# Burrower or Nester



## Ed&EmsMom (Sep 6, 2005)

Are your chi's burrowers or nesters??
I have one of each... Emma gets all her soft fleecy blankets fluffed up then burrows into the centre. When she comes out her hair is sticking up in all directions. It's so cute. 
Eddy though, is a nester ( must have been a bird in another life) His blankets are made into nest shape, he has to sleep "in the nest" between my legs at night. If he doesn't get his way it's the old double scratch on my leg until I accomodate him!


----------



## Tinker (Jan 3, 2005)

Marcus is a burrower. In his blanket on the floor, in the covers in bed, under my robe, beside my leg in the chair early in the morning, behind the couch cushions if all else fails.


----------



## Mia (Feb 29, 2004)

Id say keeks was mainly a nester, altho she does occasionaly like to burrow, the pic on my siggy is where she managed to dig a whole into one of my coushons so she could sleep in it.
mia
x


----------



## MYCHIBABY (Apr 26, 2005)

Taco is definately a burrower. He'll do just about whatever it takes to get under the blankie.


----------



## nabi (Nov 25, 2004)

Bella is both LOL


----------



## LuvMyChi (Aug 8, 2005)

Hershey is certainly a burrower. He loves to be under blankets or in clothes all burried when he sleeps. He will sleep in my shirt, under the bed covers, just anyplace like that.  

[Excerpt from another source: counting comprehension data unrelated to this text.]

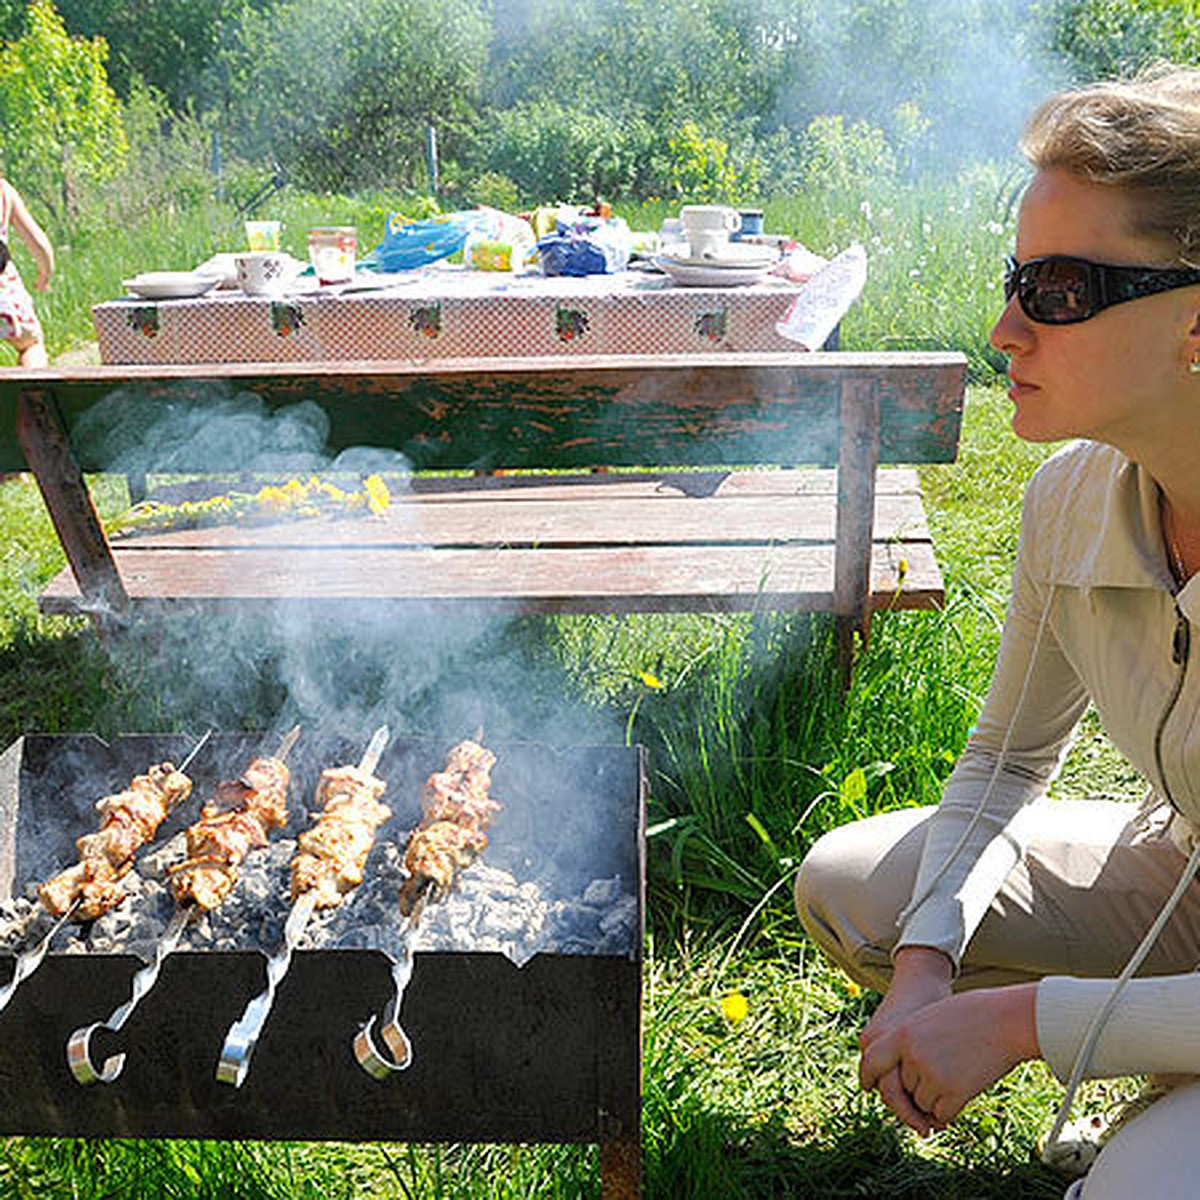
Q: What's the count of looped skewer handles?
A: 3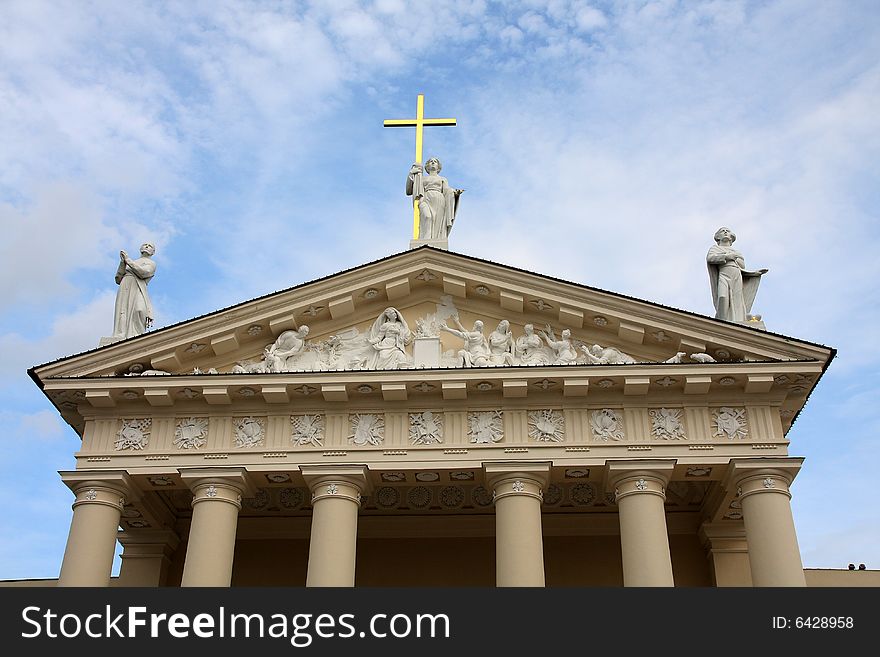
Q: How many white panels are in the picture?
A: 11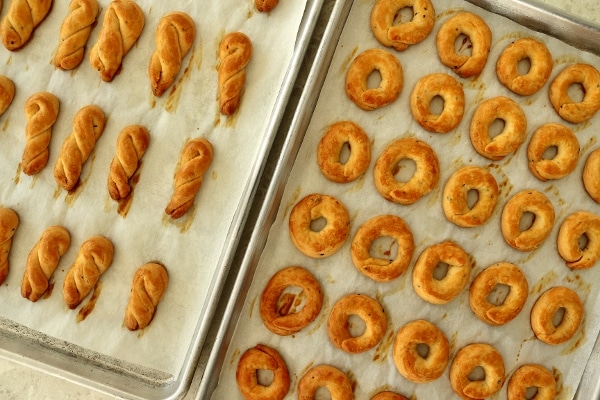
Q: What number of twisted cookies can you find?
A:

I think it's adorable when they do that. :wink:


----------



## Roie (Jul 19, 2005)

scoot is both, he loves to be under the blanket if it is just me with him, but if the other dogs are in the room he likes to be on top,..actually he has to be because my nomar loves to sit on you under the blankie, nomie is my cuddly one!!


----------



## Alli (Jul 21, 2005)

Diego does both. He nests all night in his bed between us, then when dad goes to work he burrows in with mom under the covers. He knows I don't think it's safe for him until there's only one of us in the bed! :lol:


----------



## Auggies Mom (Jun 9, 2004)

I think Auggie is both too. He is a burrower at nite and a nester during the day :lol:


----------



## EdukatedRedHed (Aug 9, 2005)

Charley is a burrower ... he loves being under the covers!


----------



## Trinkabean (Jun 13, 2005)

Mine is a digger. He doesn't burrow to climb underneath things, he just digs and digs and digs at things, like the carpet, my belly button, etc. 

I even made him a snuggle blanket (which I learned to make from these forums), and he just lays on top of it. 

-Trina


----------



## Chihuahua Head (Sep 2, 2005)

Chihuahua is definately a nester. She'll spend half an hour making her "Chihuahua Bed"! Sometimes she turns into a borrowing dog if nobody is around to snuggle with. I'll catch her under the blankets when I come home from work.


----------



## Cooper (Jun 15, 2005)

Cooper loves to burrow but he also nests. I guess you could say he swings both ways. :lol:


----------



## BonnieChi (Aug 12, 2005)

bonnie is also a burrower...I stuffed the back of her crate with towels because it was too big for her, but she just ended up burrowing into them. She also likes to take her toys and burrow under her blankets to play with them. And she does digging thing where she tries to dig into everything...including the carpet, her bed, my stomach...


----------



## chimommy (Jun 29, 2005)

Angel is a bit of both actually but mostly a burrower. She loves to dig down into a big fleece blanket. I usually have several around the house for her and everyone knows to check them carefully before sitting on them or moving them. Always do a puppy check first.


----------



## iluvmyvikin (Aug 24, 2005)

Been is actually both.. *strange*

The funniest thing he will do is take "his" Spongebob blanket and put it nicely into his doggie bed! :lol:


----------